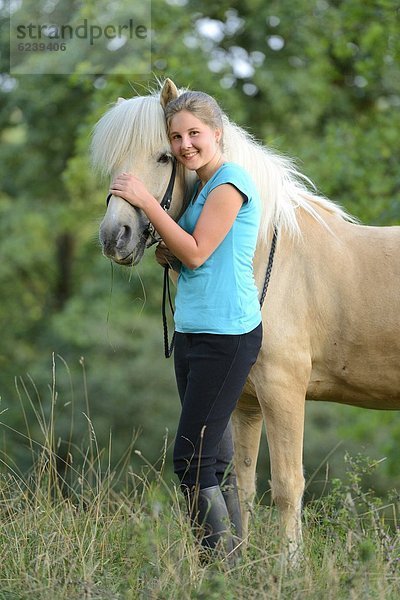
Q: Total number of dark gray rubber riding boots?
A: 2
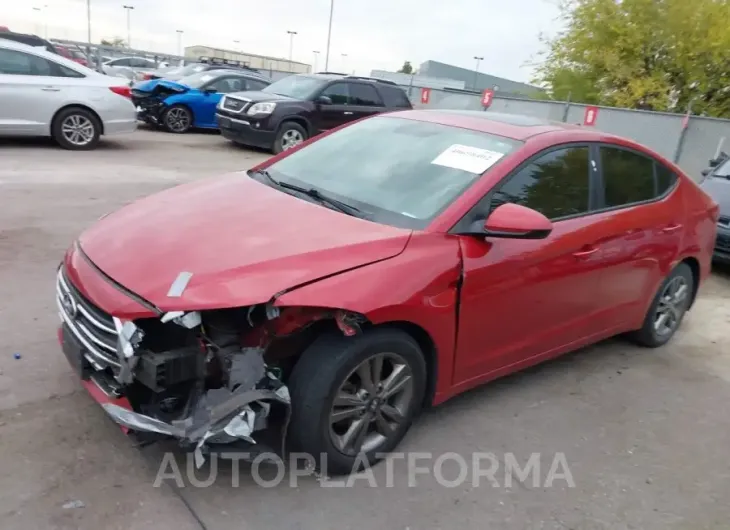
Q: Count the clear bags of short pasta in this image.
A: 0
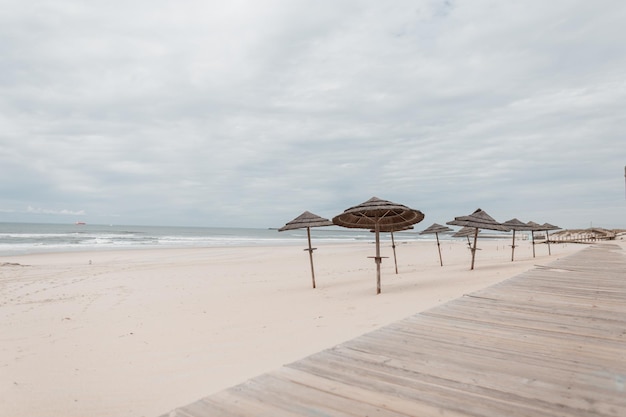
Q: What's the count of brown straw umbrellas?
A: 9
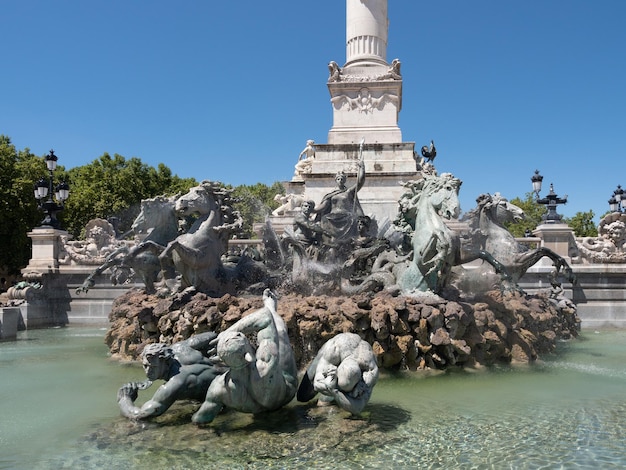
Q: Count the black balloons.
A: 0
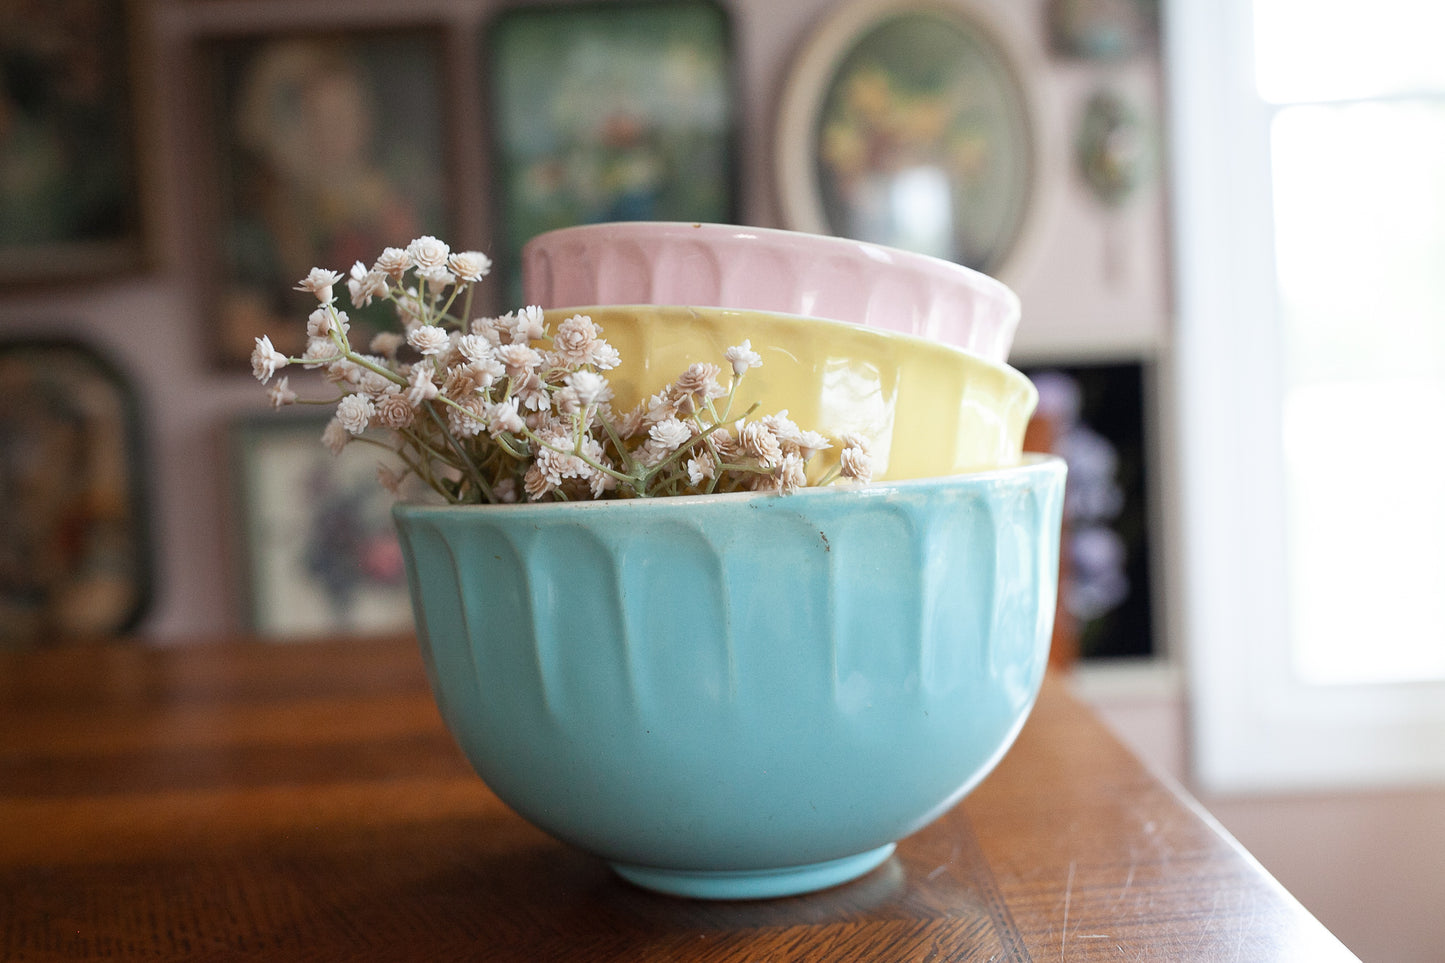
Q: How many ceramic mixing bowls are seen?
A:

◇ ◇ ◇ ◇

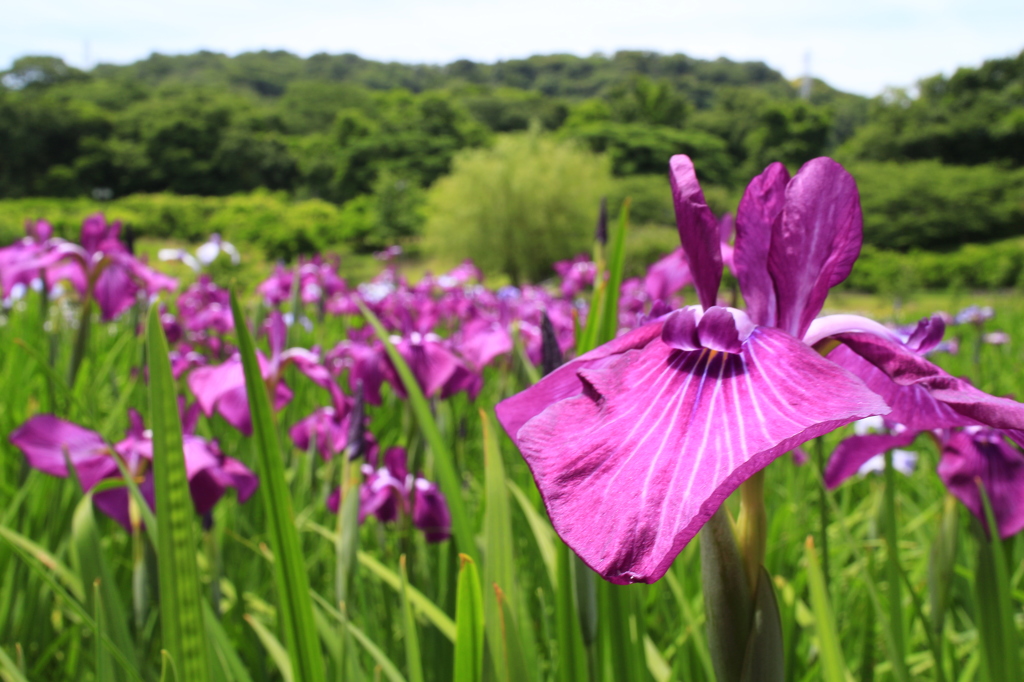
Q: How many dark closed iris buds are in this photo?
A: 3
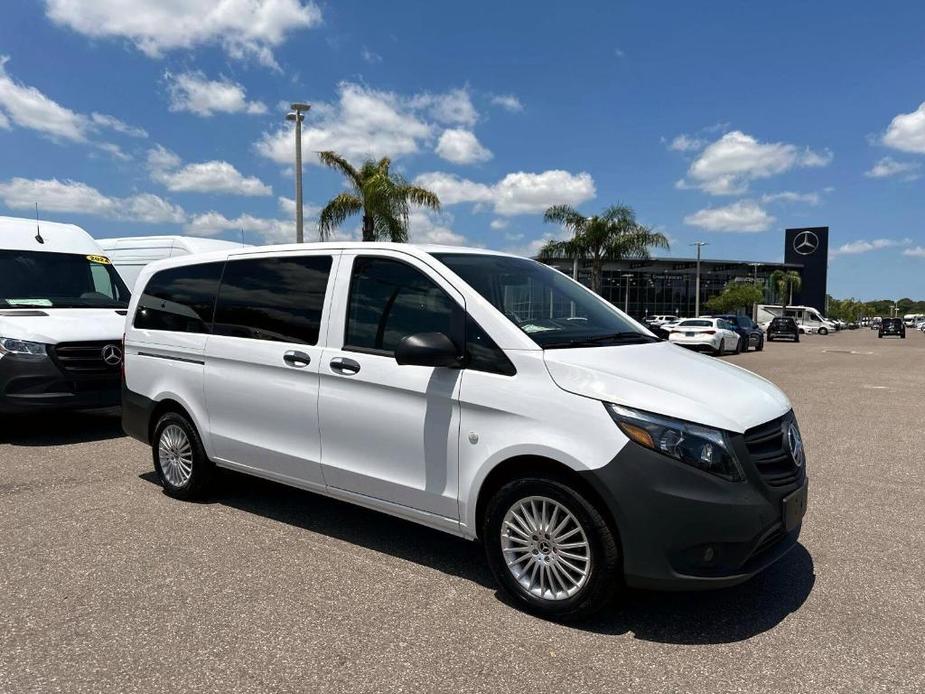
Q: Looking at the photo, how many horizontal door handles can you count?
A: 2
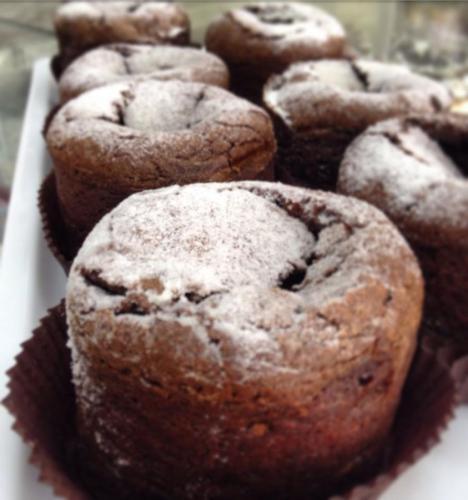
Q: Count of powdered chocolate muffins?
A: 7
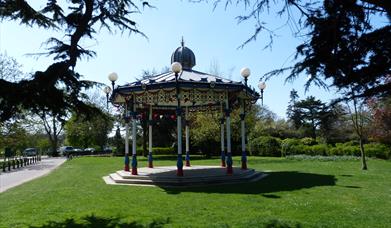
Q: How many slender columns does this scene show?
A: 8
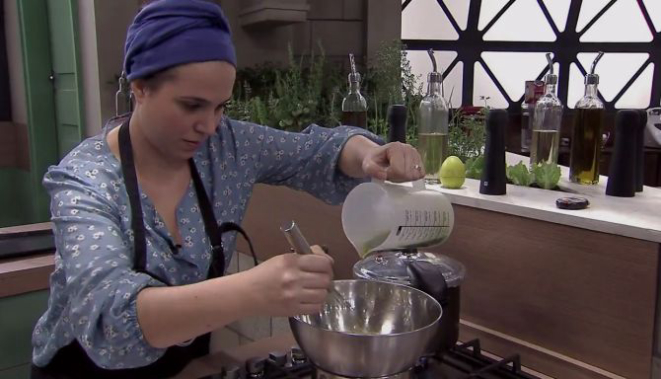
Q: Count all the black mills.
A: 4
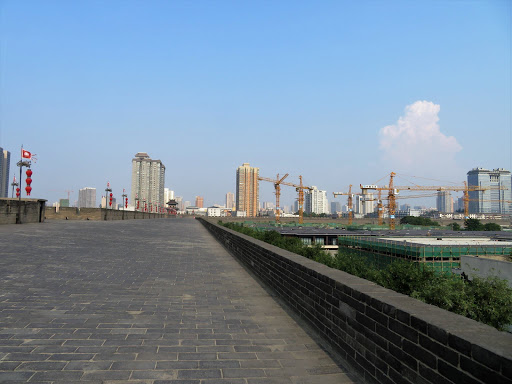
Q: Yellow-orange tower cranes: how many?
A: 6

◇ ◇ ◇ ◇

◆ EXERCISE DIRECTIONS ◆
Each line from the material above that mentions the word "dark" needs to be copied.

◆ COMPLETED TASK ◆
Q: Total number of dark gray rubber riding boots?
Q: How many dark closed iris buds are in this photo?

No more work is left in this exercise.